Lettre 960 : Pierre Bayle à Gaston de Bruguière

• A Rotterdam le 28 de dec[embre] 1693

Nous nous ecrivions en meme tems, Monsieur mon tres cher cousin sur la fin de l’eté passé, et je pense que vous recutes ma lettre en meme tems que moi la votre [1] ; depuis ce tems là je n’ai ap[p]ris rien de l’etat de votre santé, ni de celle du cher frere [2], et de la parenté, et il est arrivé un grand changement dans ma fortune, comme apparemment ma belle sœur vous l’aura fait savoir, car je lui en ai ecrit il y a plus d’un mois ou de six sepmaines [3]. Vous verrez un petit detail de cela dans la lettre que j’ecris au cher cousin de Naudis sur le revers de ce feüillet [4].

J’ai seu par votre lettre mon cher cousin que vous avez changé de garnison pendant la campagne derniere, et eté malade. J’en ai eu bien du chagrin, et j’ai fait bien des vœux pour le rafermissement de votre santé. Les chaleurs qui ont eté excessives à ce que vous m’ap[p]renez dans ces quartiers* ont eté sans doute cause des maladies qui ont regné, et de la mauvaise recolte dont la France a eté affligée. Nous avons eu ici un eté un peu plus chaud qu’à l’ordinaire. Mais au reste ap[p]renez moi je vous prie si la cherté des vivres est si grande dans le pais d’Aunix, dans la Guyenne et dans le Foix, que nos gazettes de Hollande la font à Paris et dans les provinces de decà la Loire. Ces gazettes font des peintures affreuses de la famine qui desole à ce qu’elles pretendent, la France [5], et qui fait qu’il y a eu des meres qui ont mangé leurs propres enfans. Je ne crois pas aisement tout ce que nos gazetiers publient, parce qu’ils sont bien aises de remplir les peuples d’esperance, et de leur faire attendre que la famine et la misere du roiaume contraindra le roi de France à demander la paix comme à genoux, et qu’ainsi il ne faut pas ecouter les propositions de paix qu’il pourra faire, jusques à ce qu’il soit reduit à la necessité d’offrir la carte blanche.
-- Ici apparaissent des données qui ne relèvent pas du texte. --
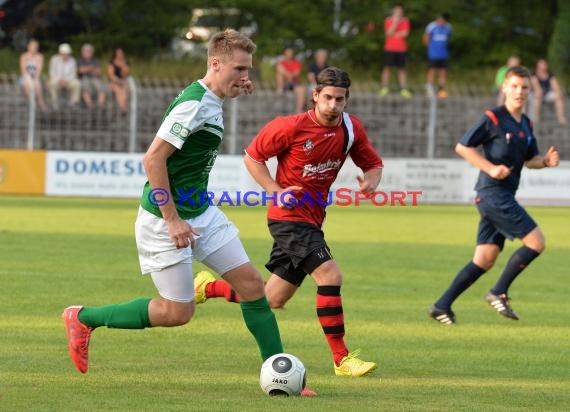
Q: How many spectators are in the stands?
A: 10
J’ai vu ces jours passez le sieur Caldairou de Sabarat cavalier au regiment de Ruvigni (on le nomme Galloïcai) qui fut pris prisonnier à la bataille de Ner-winde. [6] Je lui demandai s’il avoit ap[p]ris des / nouvelles pendant sa prison des officiers du pays, de mon cousin votre frere de Marracous [7], de Mons r de Cabanac [8]. Il me dit qu’on l’avoit asseuré que ce dernier avoit eté à l’action et n’avoit pas eté blessé. C’est tout ce qu’il me peut aprendre. Il a quitté le service et passe en Angleterre, pour al[l]er de là en Irlande. Mr Bayze [9] y est depuis long tems avec sa famille, et s’y porte bien.

Je vous souhaitte et à ma chere cousine votre epouse une bonne et heureuse année, avec plusieurs autres, et toute sorte de dons de Dieu spirituels et temporels. Tout à vous mon cher cousin ; ce qui suit est pour le cher frere.

Notes :

[1Voir les lettres de Bayle à Gaston de Bruguière et à Jean Bruguière de Naudis du 10 septembre (Lettres 939 et 940). La lettre de Gaston de Bruguière à Bayle est perdue.
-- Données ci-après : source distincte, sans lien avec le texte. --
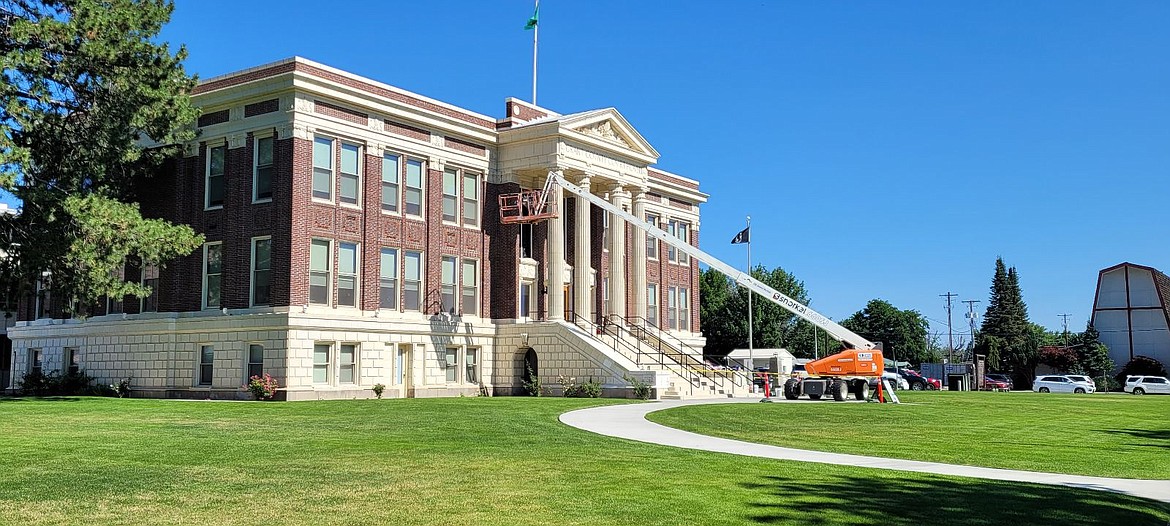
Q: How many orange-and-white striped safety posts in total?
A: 2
[3Marie Brassard, veuve de Jacob Bayle. La lettre de Bayle à sa belle-sœur ne nous est pas parvenue.

[4La lettre à Naudis : Lettre 961.

[5Voir J. Cornette, Chronique du règne de Louis XIV (Paris 1997), p.402, et M. Lachiver, Les Années de misère : la famine au temps du Grand Roi (Paris 1991). Sur ces souffrances, pas un mot dans la Gazette.

[6Il s’agit apparemment du parent des Bayle que nous connaissions sous le surnom de Cadaichou : voir Lettre 77. Sur les Ruvigny , anciens députés généraux des Eglises réformées de France, voir Lettres 47, n.8, 449, n.2, et 464, n.2. Sur la bataille de Neerwinden, voir Lettre 936, n.8.

[7Bruguière de Marracous est sans doute le frère aîné de Gaston de Bruguière, Charles, qui avait pris le nom de Bruguière de Ros après la mort de son père François en 1682, voir Lettres 134, n.34, et 912, n.22.

[8Sur Michel Bruguière de Cabanac, voir Lettre 427, n.60.

[9Bayle avait demandé la protection de Gilbert Burnet et d’ Alexandre Cunningham pour son cousin Jean de Bayze, qui était parti pour l’Irlande au service de Guillaume d’Orange : voir Lettres 722, n.1, 737, n.2, 839, n.2, et 912, n.21.